Collected data:
__________________________________________________

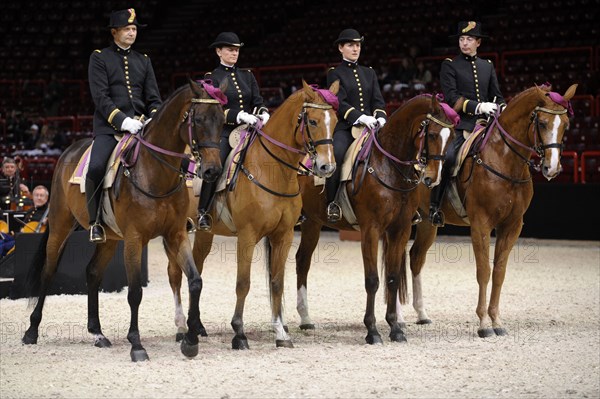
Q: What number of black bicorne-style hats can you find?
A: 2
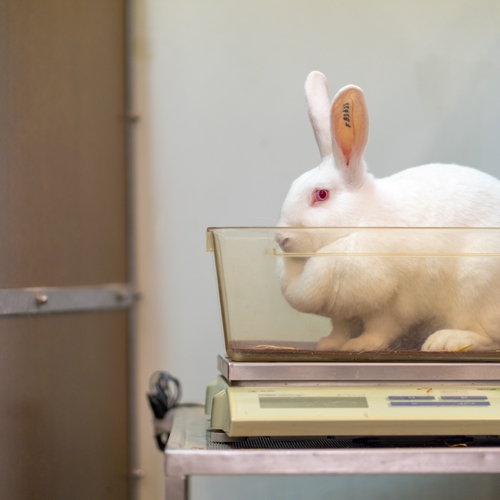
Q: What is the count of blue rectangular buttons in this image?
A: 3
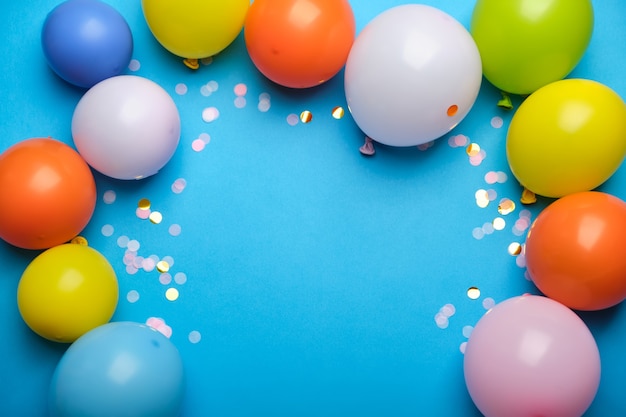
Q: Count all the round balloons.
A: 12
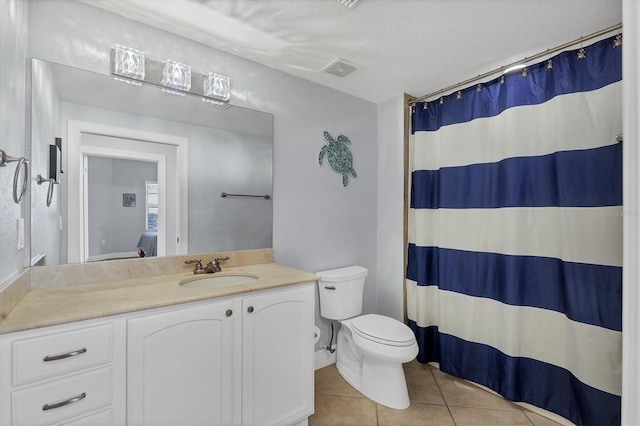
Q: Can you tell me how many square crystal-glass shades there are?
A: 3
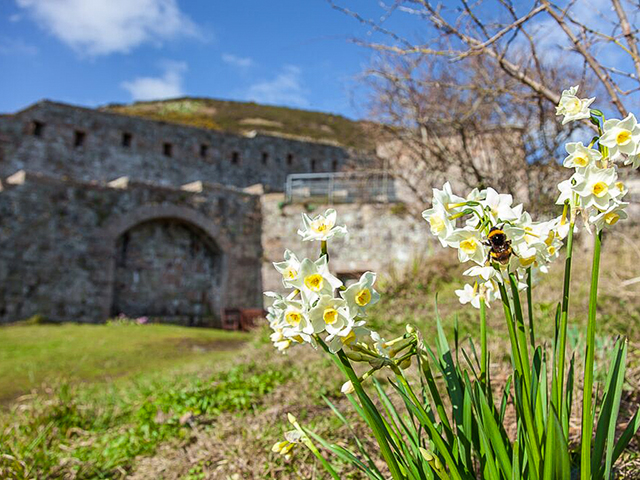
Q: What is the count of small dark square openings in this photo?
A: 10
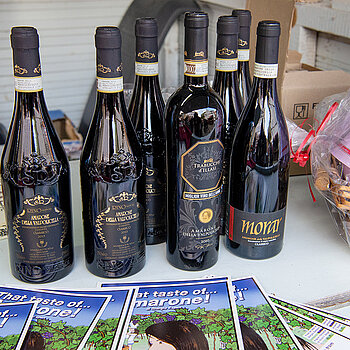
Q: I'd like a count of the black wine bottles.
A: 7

__________________________________________________

■ Required action ■
Starting with the top line, write out all the data above exactly; keep the pictures out.

■ Exercise result ■
Q: What number of black bicorne-style hats can you find?
A: 2
Q: What is the count of blue rectangular buttons in this image?
A: 3
Q: Count all the round balloons.
A: 12
Q: Can you tell me how many square crystal-glass shades there are?
A: 3
Q: What is the count of small dark square openings in this photo?
A: 10
Q: I'd like a count of the black wine bottles.
A: 7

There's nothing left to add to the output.